Parmi les 34 % de patients qui ne recevaient aucun traitement spécifique de l’HTAP, on comptait 43 % des 140 patients dont la maladie était de CF III. «Nous en ignorons la raison, mais nous avons certaines hypothèses, affirme le Dr Jais. La majorité de ces patients avaient des antécédents anciens de dyspnée et étaient stables depuis longtemps, de sorte que les médecins ont peut-être décidé de ne pas les traiter parce qu’ils étaient stables», dit-il en terminant.

Dépistage de la maladie à un stade précoce

Le Dr Sitbon a présenté des données montrant de quelle façon le dépistage des populations à risque élevé d’HTAP, comme les patients atteints de sclérodermie, permet de repérer les patients plus tôt que dans la pratique clinique (Figure 1). Son groupe s’est penché au cours de la même période (2002-2003) sur deux cohortes de patients dont le diagnostic d’HTAP secondaire à la sclérodermie était récent. La cohorte dite «pratique clinique» regroupait 16 patients consécutifs atteints de sclérodermie et symptomatiques chez qui l’HTAP avait été diagnostiquée par cathétérisme droit au moment du recrutement dans le Registre français de l’HTAP. La cohorte «détection précoce» regroupait 16 patients consécutifs atteints de sclérodermie qui avaient été admis à un programme de détection systématique de l’HTAP et chez qui un cathétérisme droit subséquent avait objectivé une HTAP.
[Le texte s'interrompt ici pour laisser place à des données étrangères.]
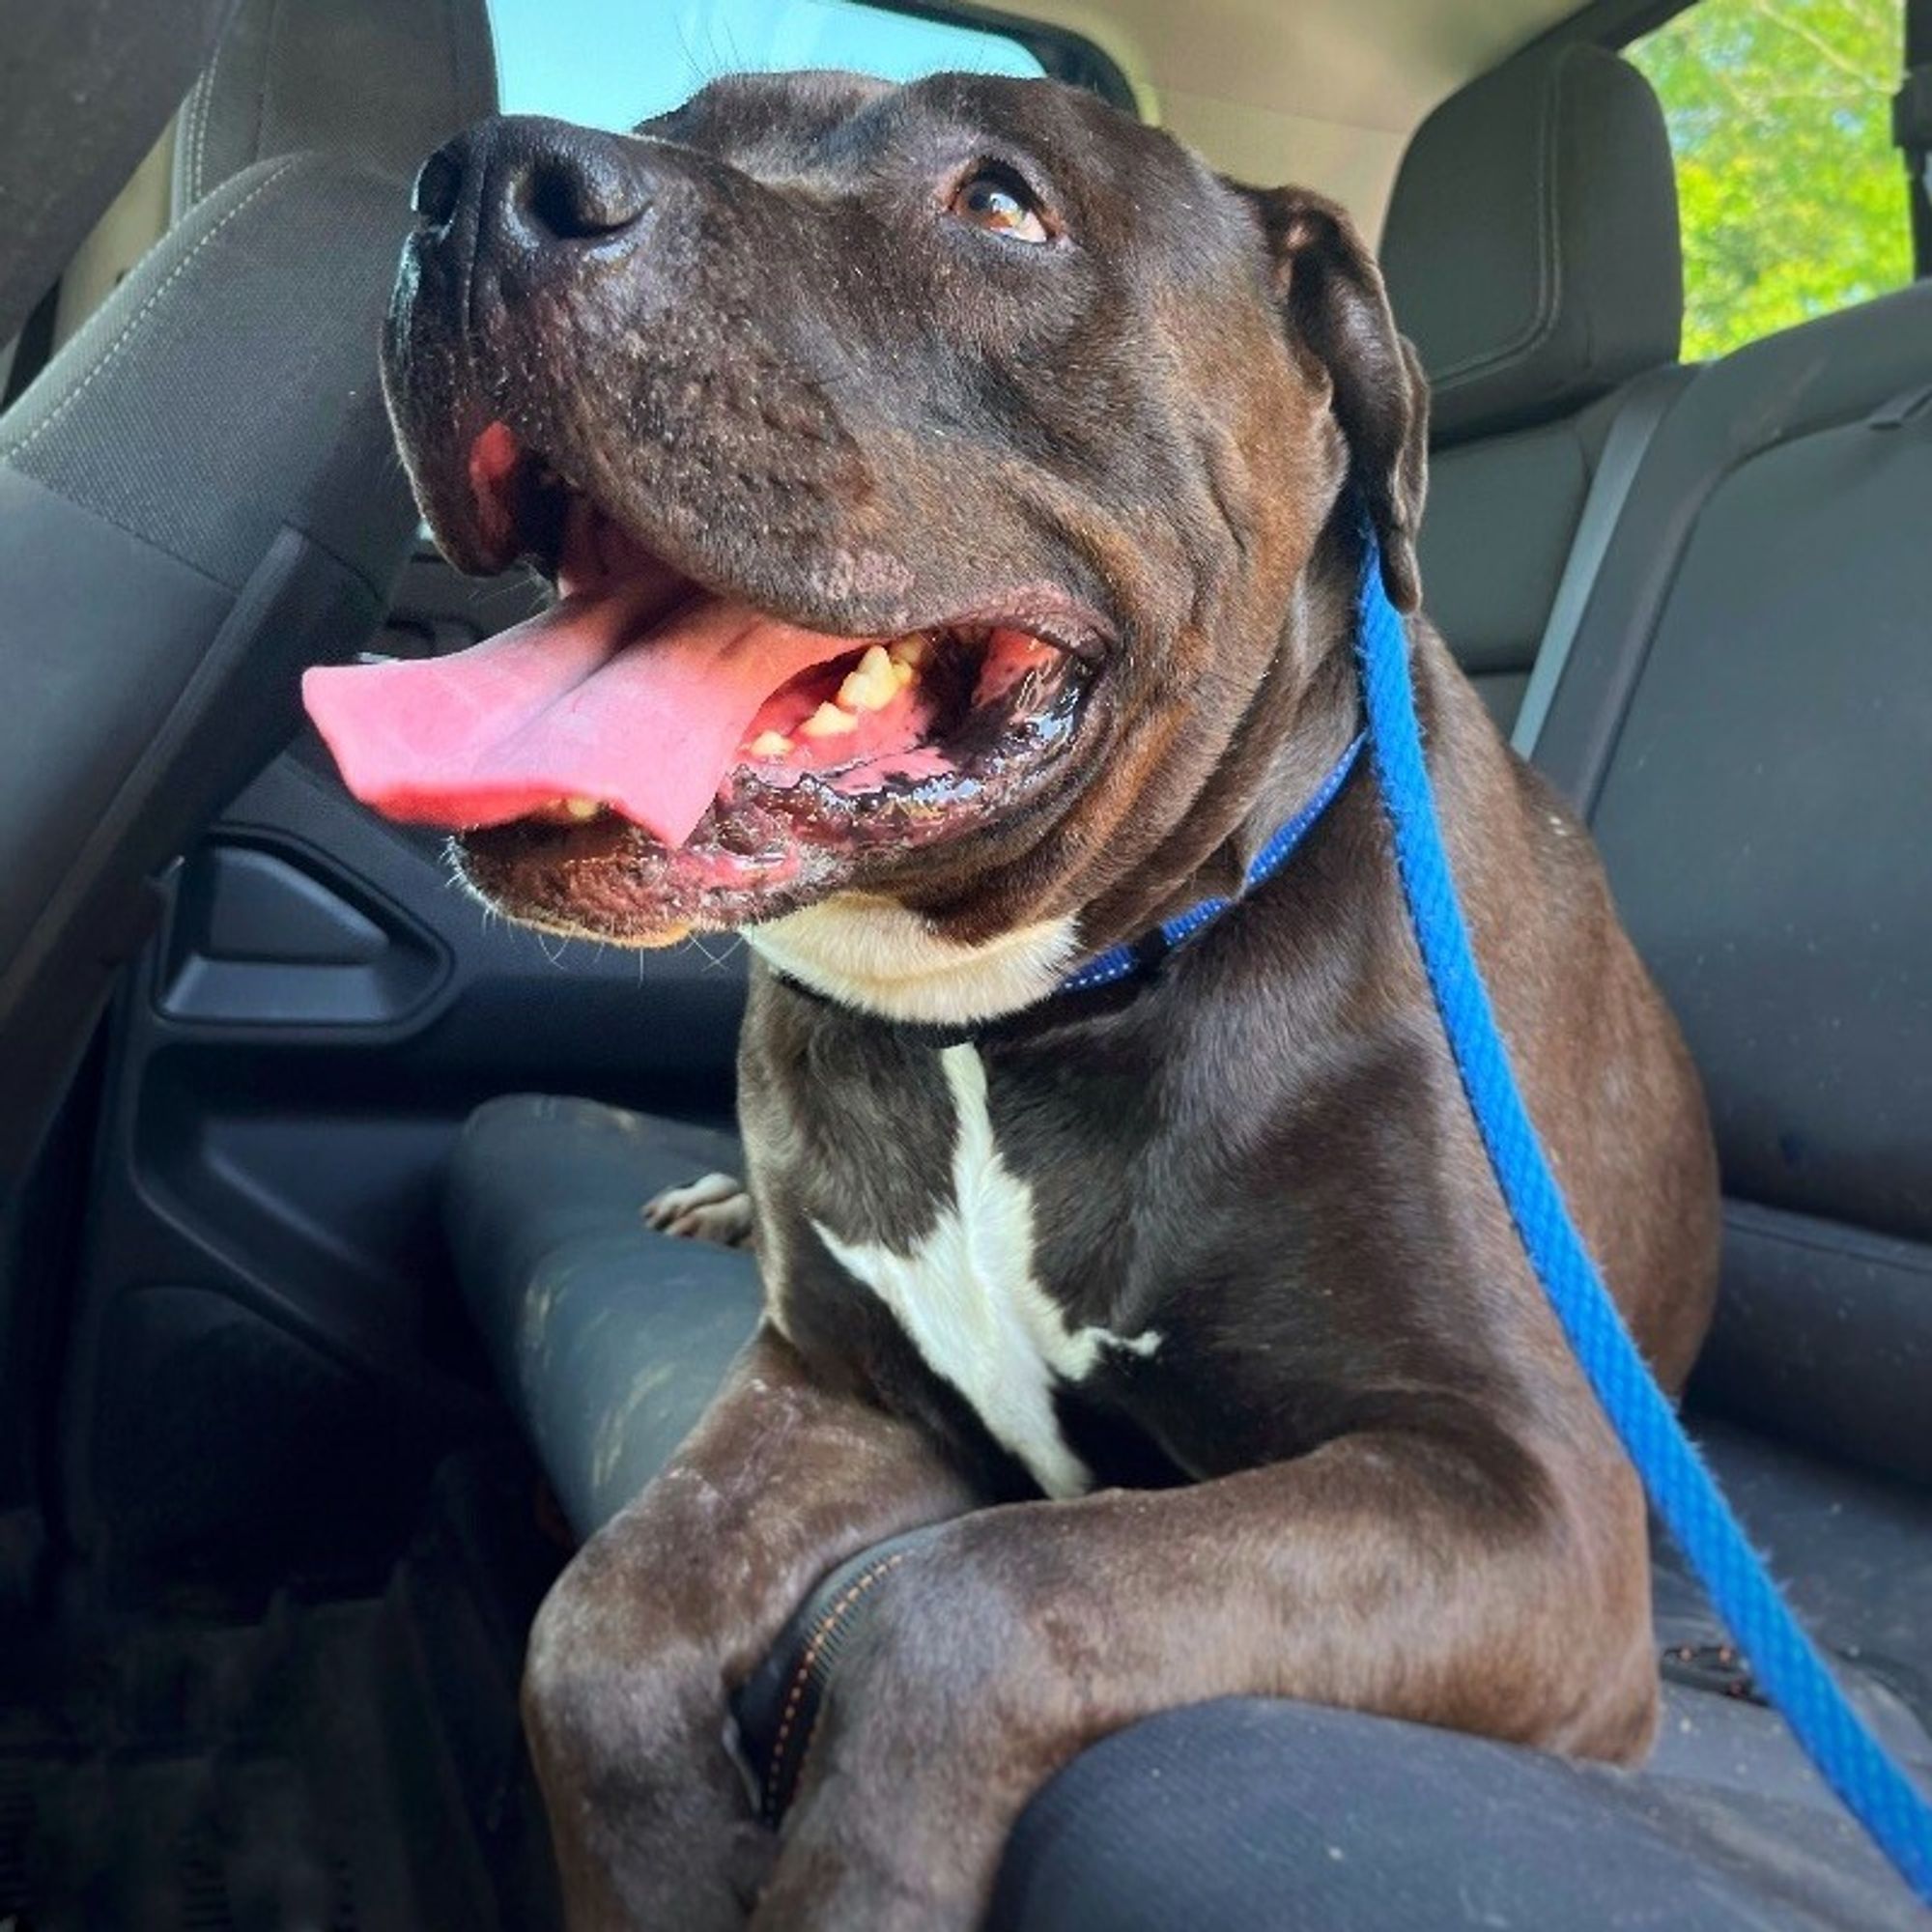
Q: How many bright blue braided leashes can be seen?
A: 1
Figure 1. Détection plus précoce de l’HTAP chez les patients sclérodermiques grâce à un programme de dépistage


Au moment du diagnostic de l’HTAP, la maladie vasculaire pulmonaire était moins avancée chez les sujets de la cohorte détection précoce que chez ceux de l’autre cohorte, comme en témoignaient une CF, une PAPm et des RVP plus faibles et un débit cardiaque plus élevé (Humbert et al. Arthritis Rheum. Publié en ligne le 18 juillet 2011). En effet, 50 % des sujets de la cohorte détection précoce étaient en CF I ou II, vs seulement 12,5 % des sujets de la cohorte pratique clinique. Bien que les sujets de la cohorte détection précoce aient été moins nombreux à prendre des diurétiques et de la warfarine, il n’y avait aucune différence entre les deux cohortes quant aux traitements spécifiques de l’HTAP. Les taux de survie à 1, 3, 5 et 8 ans étaient de 75 %, 31 %, 25 % et 17 %, respectivement, chez les patients de la cohorte pratique clinique vs 100 %, 81 %, 73 % et 64 % chez les patients de l’autre cohorte (p=0,0037). «Ces résultats fort intéressants pourraient s’appliquer à d’autres sous-populations et ainsi permettre de déceler l’HTAP plus tôt et d’améliorer les résultats cliniques», conclut le Dr Sitbon.